## ABOUT THIS TASK
Copy whichever lines of the data hold the word "black".

*** Opening INPUT ***

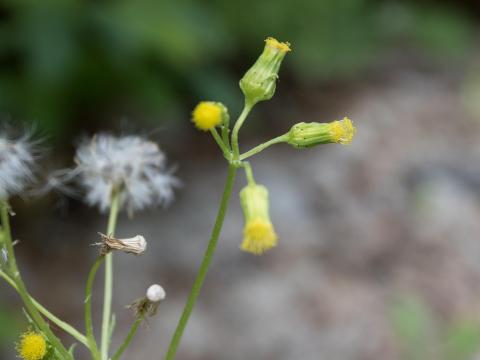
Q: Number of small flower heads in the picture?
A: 5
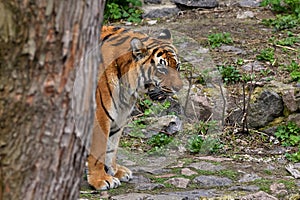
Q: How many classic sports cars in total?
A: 0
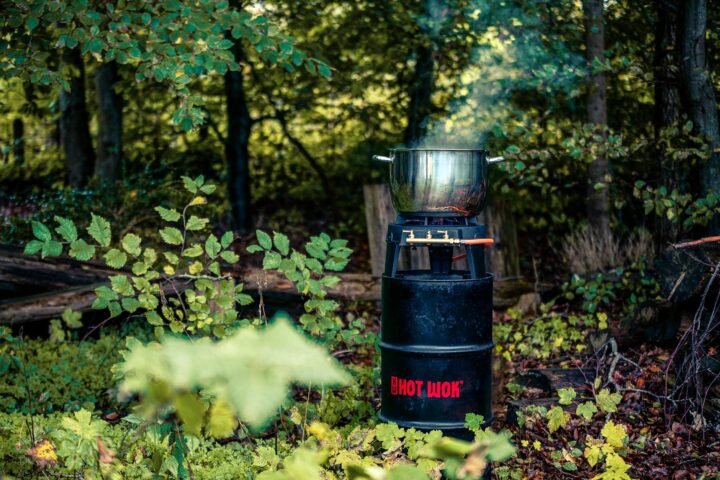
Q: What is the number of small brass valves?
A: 3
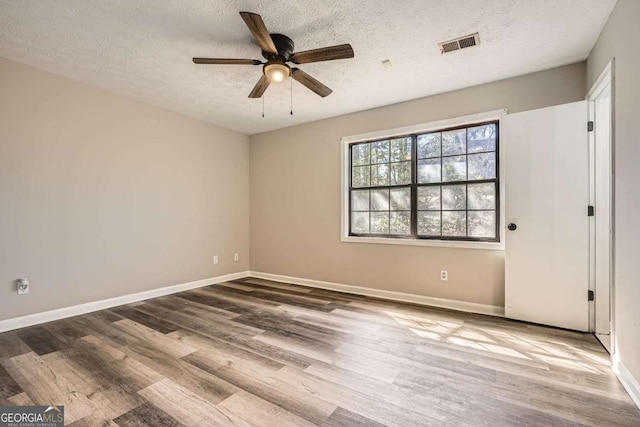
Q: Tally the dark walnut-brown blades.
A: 5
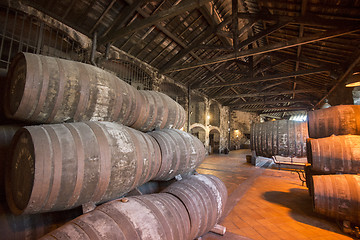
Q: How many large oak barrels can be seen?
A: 10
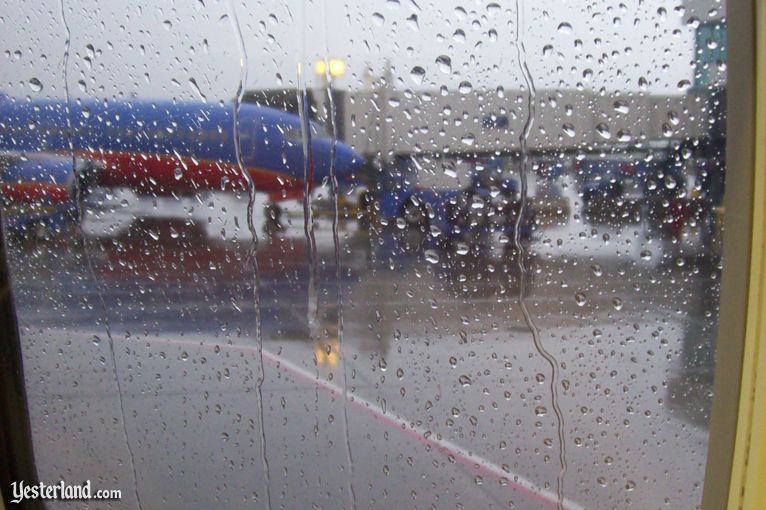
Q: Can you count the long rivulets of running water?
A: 5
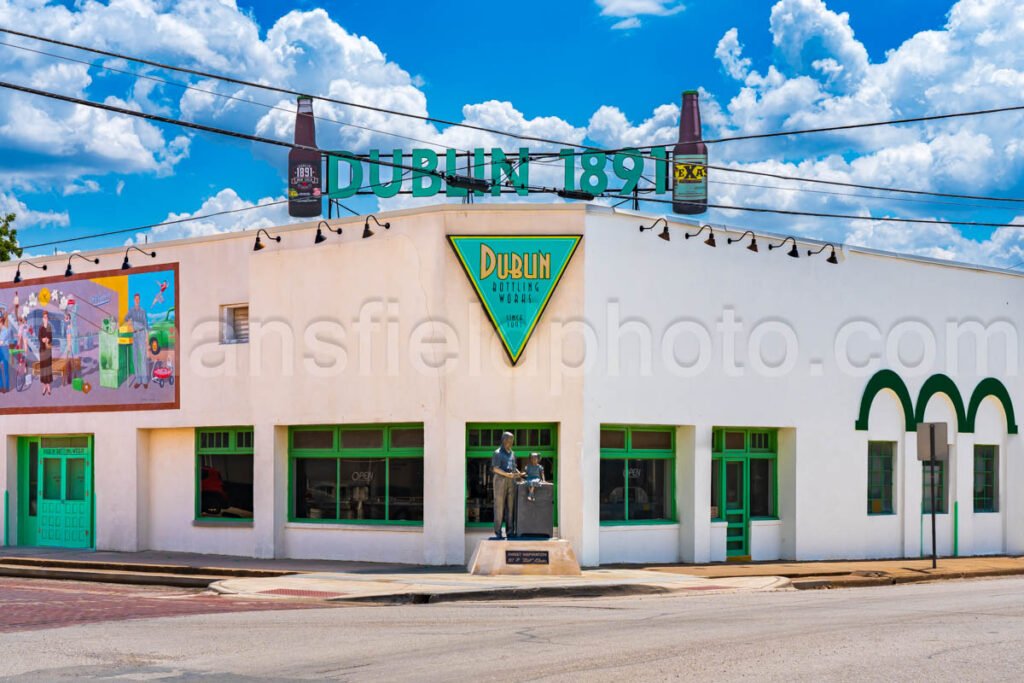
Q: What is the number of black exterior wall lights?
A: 11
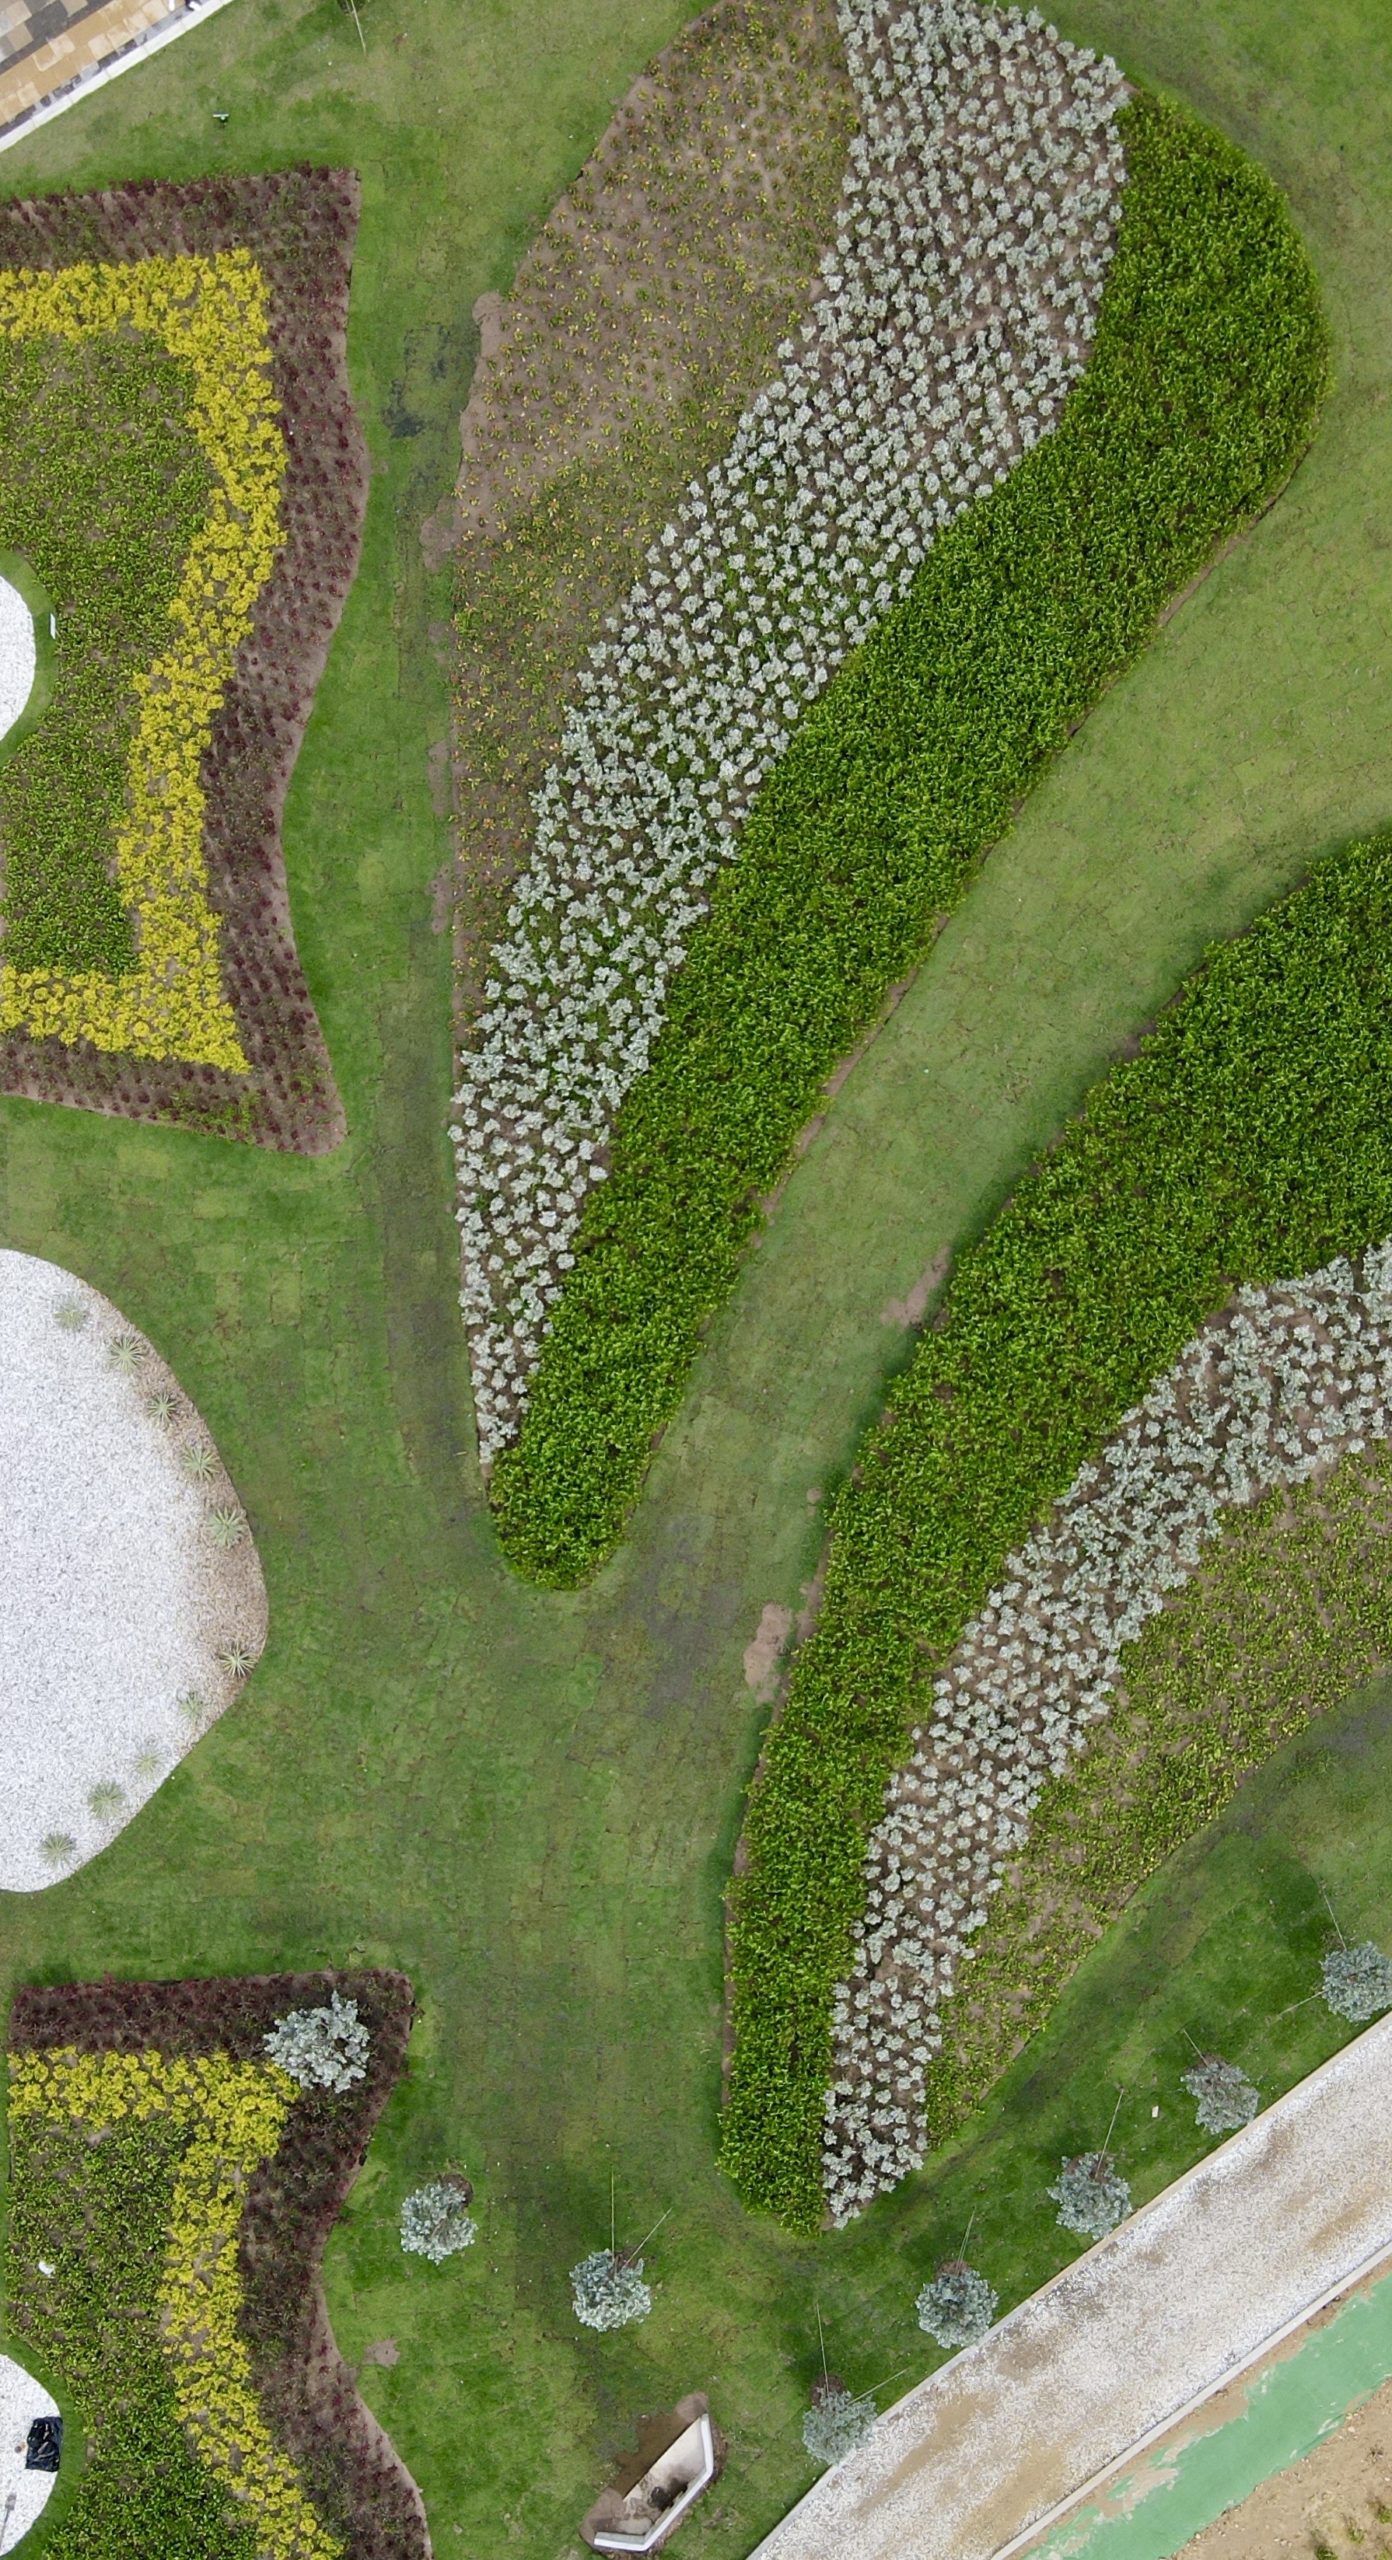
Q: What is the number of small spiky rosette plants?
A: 10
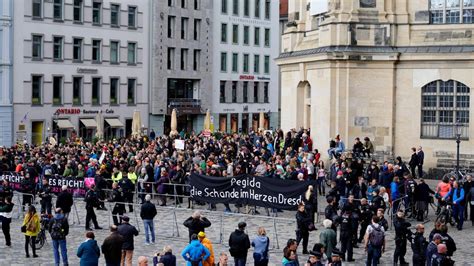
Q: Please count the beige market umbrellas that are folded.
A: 5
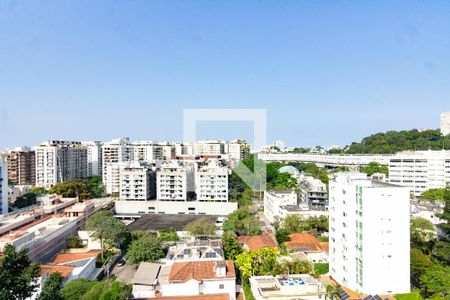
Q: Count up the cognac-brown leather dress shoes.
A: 0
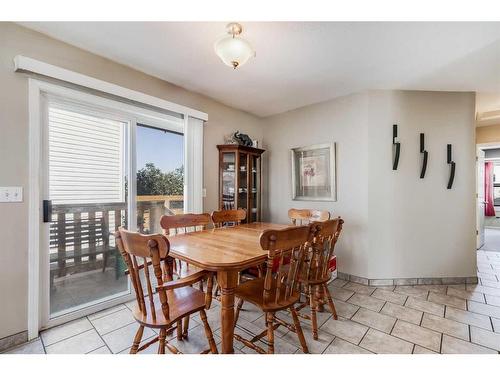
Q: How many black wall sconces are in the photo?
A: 3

*** Closing INPUT ***

## RESULT OF THE TASK
Q: What is the number of black exterior wall lights?
Q: How many black wall sconces are in the photo?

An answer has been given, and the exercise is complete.